Kryzys sanitarny znalazł się ponownie w centrum kampanii wyborczej we Francji, co jest po myśli urzędującego prezydenta Emmanuela Macrona, który dzieli naród, mimo iż oficjalnie nie ogłosił startu w wyborach – zauważa w czwartek dziennik „Le Figaro”.
- Słowa Macrona z wywiadu w „Le Parisien”, stawiającego zarzut nieodpowiedzialności i dzielenia narodu przez 5 mln Francuzów, którzy wciąż odmawiają poddaniu się szczepieniom przeciwko Covid-19, wywołał ostrą krytykę opozycji i powrót do tematu kryzysu sanitarnego jako kluczowego zagadnienia debaty publicznej w kampanii wyborczej – informuje gazeta.

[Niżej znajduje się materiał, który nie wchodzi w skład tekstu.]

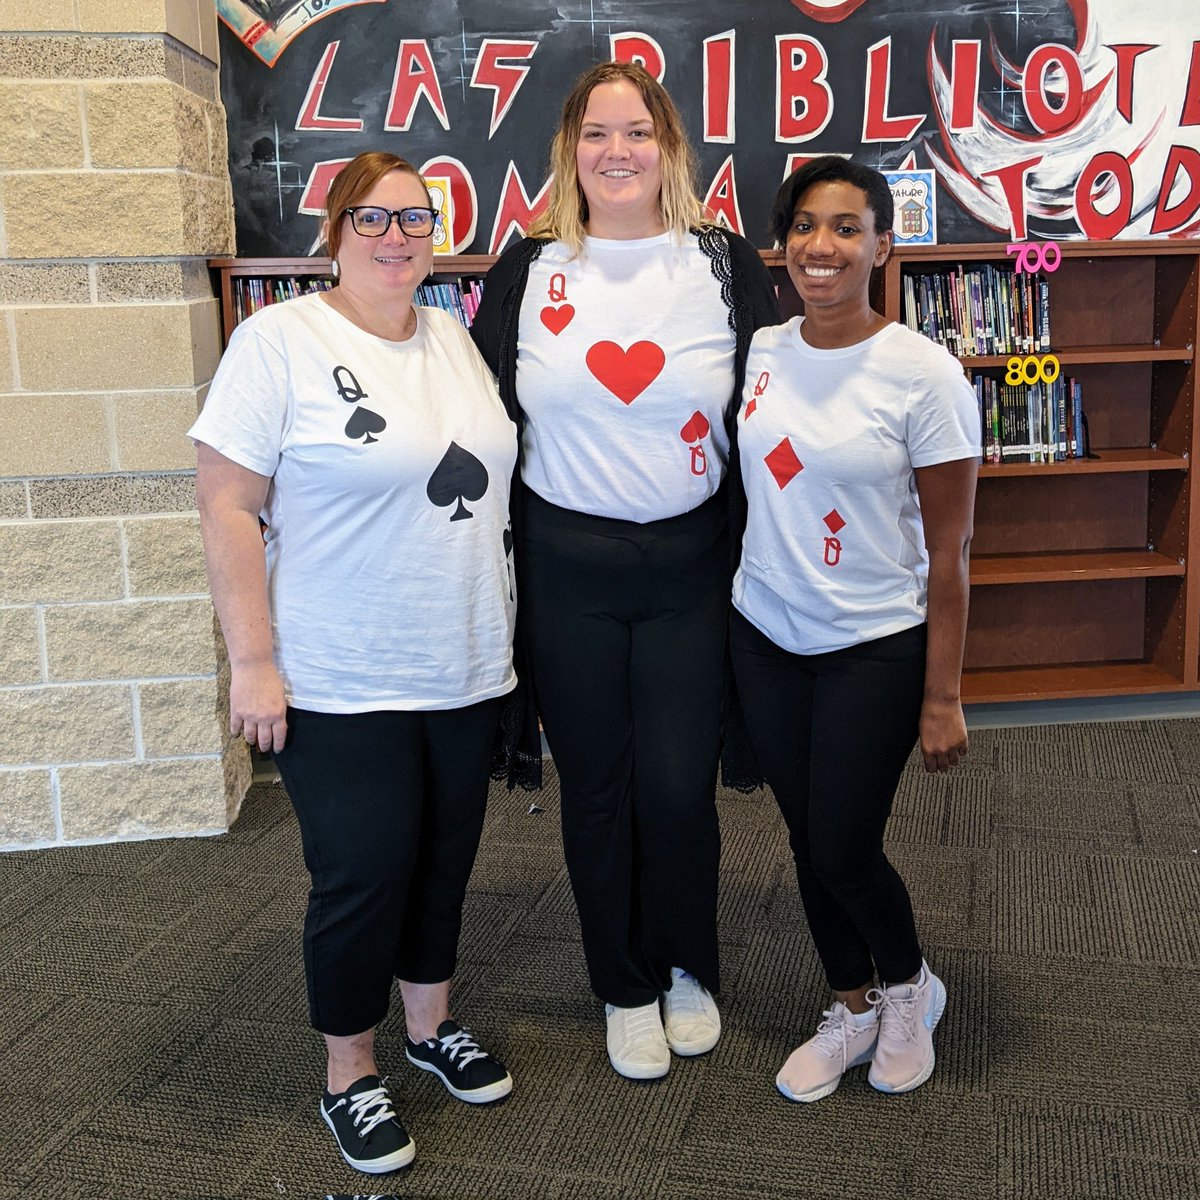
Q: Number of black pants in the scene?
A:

„Czy Macron chce amerykańskiego scenariusza dla Francji? Udało mu się – piękny występ – w bardzo trumpowskiej prowokacji wrzucić nieszczepionych do słynnego +koszyka godnych ubolewania rasistów, seksistów, homofobów, ksenofobów, islamofobów wyśmiewanych przez Hillary Clinton+” – pisze w komentarzu redakcyjnym Vicent Tremolet de Villers.
Niemal 100 dni przed wyborami prezydenckimi zmiana tonu prezydenta z ugodowego na konfrontacyjny potwierdza bardzo wyraźne przyspieszenie kampanii – analizuje francuski dziennik.
„Macron oczywiście chce ubiegać się o sukcesję, ale tworzy sztuczne napięcie wokół swojej kandydatury” – wskazuje „Le Figaro”.
- Szef państwa do tej pory „mnożył” wielość tematów w kampanii: od Europy po siłę nabywczą, ekologię, bezpieczeństwo, sekularyzm i edukację, teraz jednak skupia ją na kryzysie sanitarnym i piętnowaniu „niezaszczepionej mniejszości”, zdejmując z rządu odpowiedzialność za problemy w służbie zdrowia - wskazuje gazeta.
„Słowa Macrona są błędem, mogą wywołać przemoc” – pisze dziennik, obawiając się incydentów w obliczu rosnącej liczby gróźb pod adresem urzędników państwowych. Na Gwadelupie kilka dni temu jeden z dyrektorów szpitali został zaatakowany i pobity przez antyszczepionkowca. Na sobotę przeciwnicy szczepień zapowiadają demonstracje w całym kraju.
Zarówno rzecznik rządu Gabriel Attal, jak i premier Jean Castex bronili słów i konfrontacyjnej postawy prezydenta, wskazując, że „niezaszczepieni stanowią zagrożenie dla systemu zdrowotnego kraju” oraz „dzielą naród”, tymczasem to Macron dzieli obecnie Francuzów na zaszczepionych obywateli i nie zaszczepioną, nieodpowiedzialną mniejszość – podsumowuje de Villers.